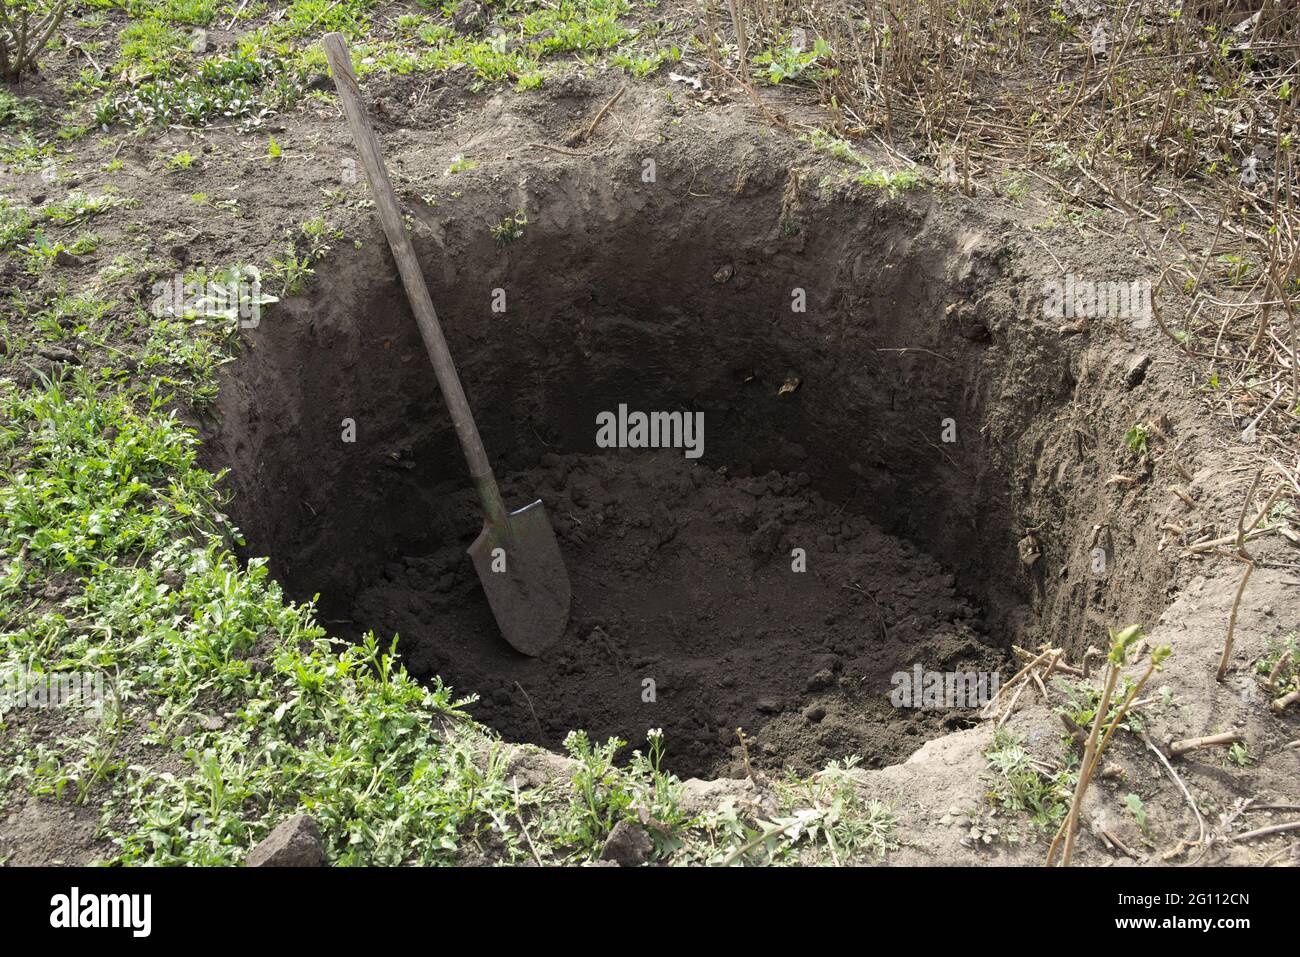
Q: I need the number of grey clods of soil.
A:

___

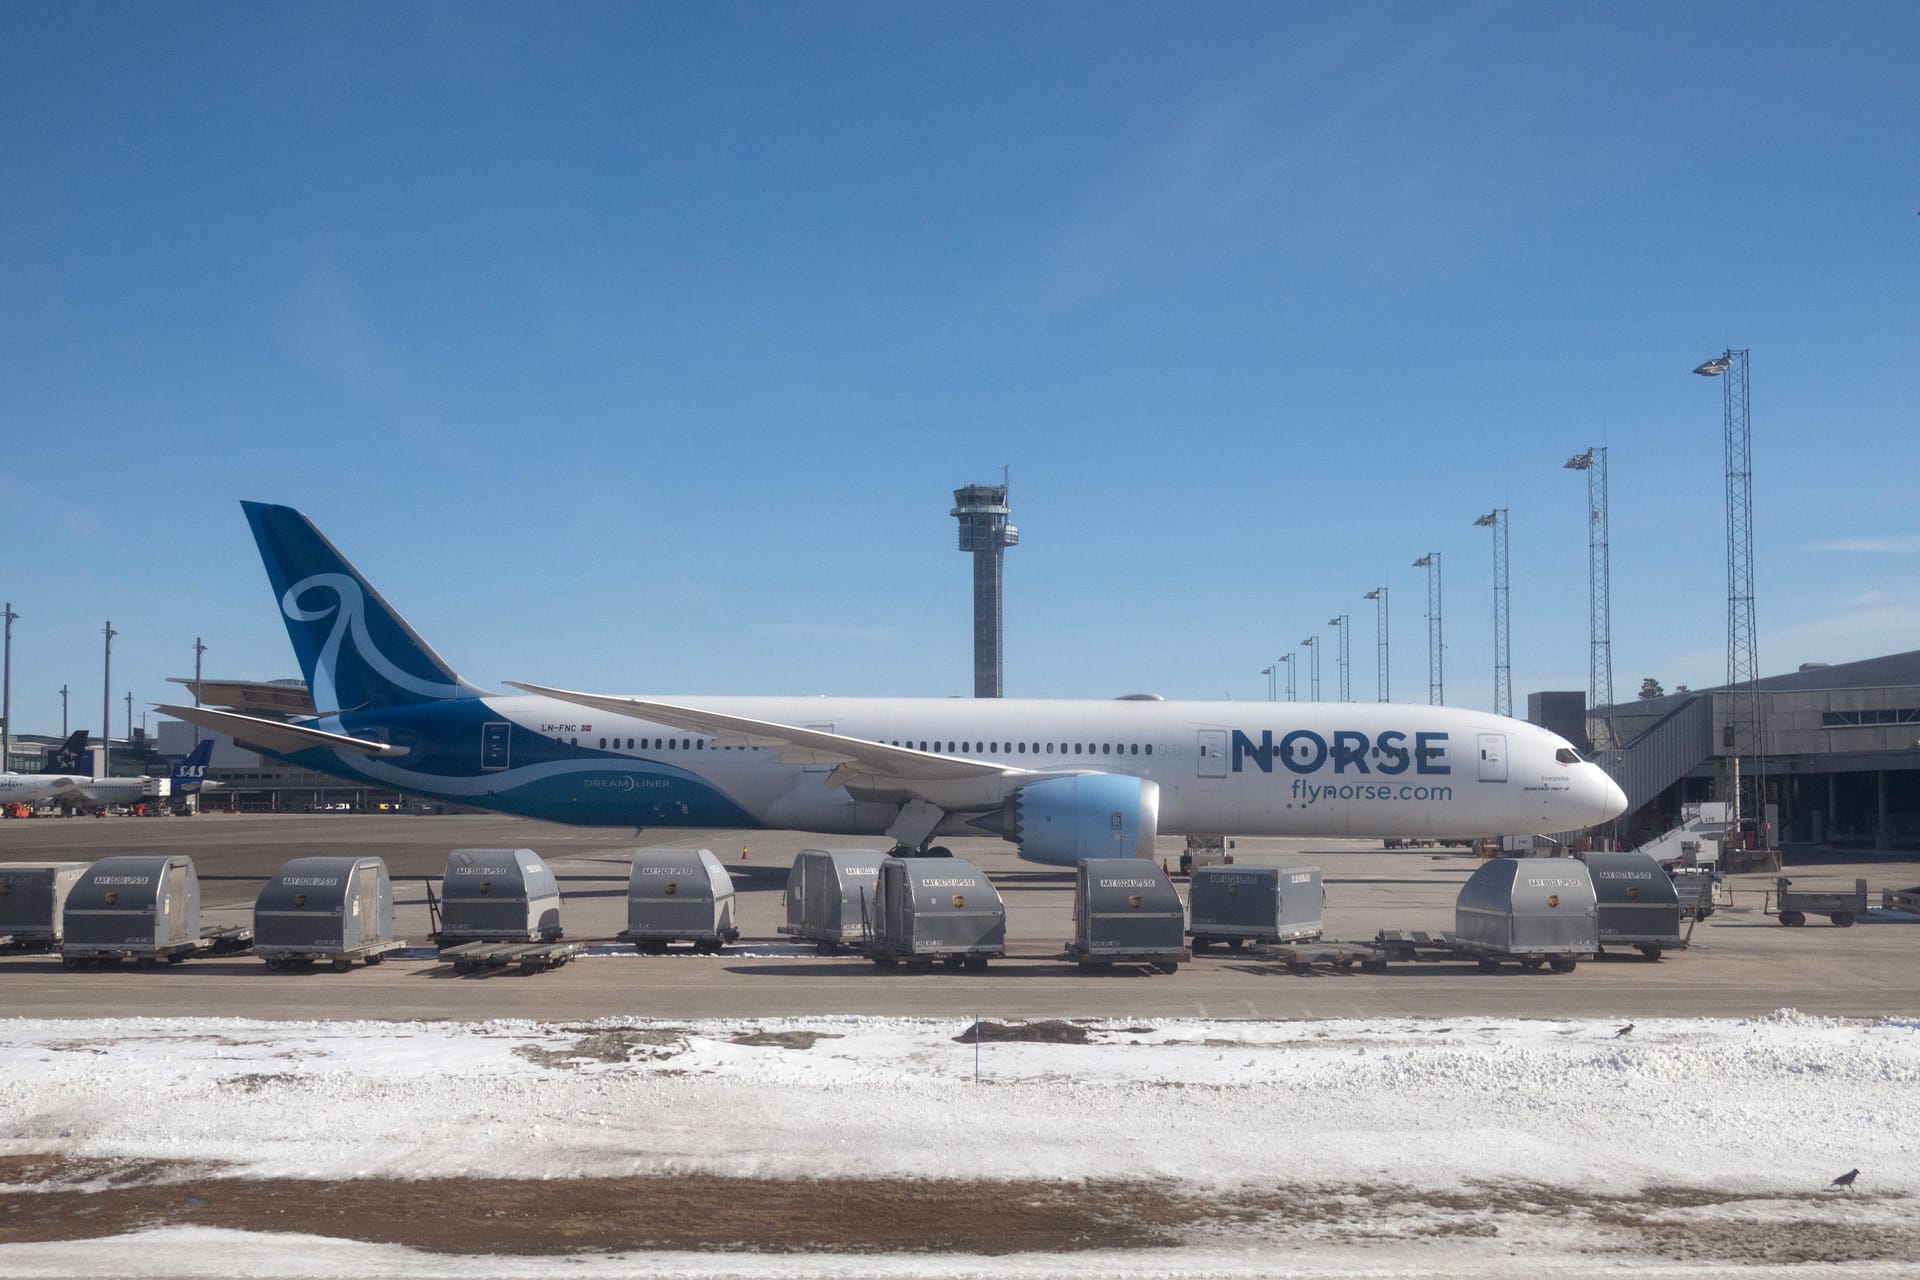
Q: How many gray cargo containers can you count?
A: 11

___

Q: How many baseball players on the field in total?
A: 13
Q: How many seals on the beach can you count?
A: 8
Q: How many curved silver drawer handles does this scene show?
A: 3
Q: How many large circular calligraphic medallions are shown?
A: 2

___

Action item. Please copy each line of the material that contains the word "many".

Result for this task.
Q: How many gray cargo containers can you count?
Q: How many baseball players on the field in total?
Q: How many seals on the beach can you count?
Q: How many curved silver drawer handles does this scene show?
Q: How many large circular calligraphic medallions are shown?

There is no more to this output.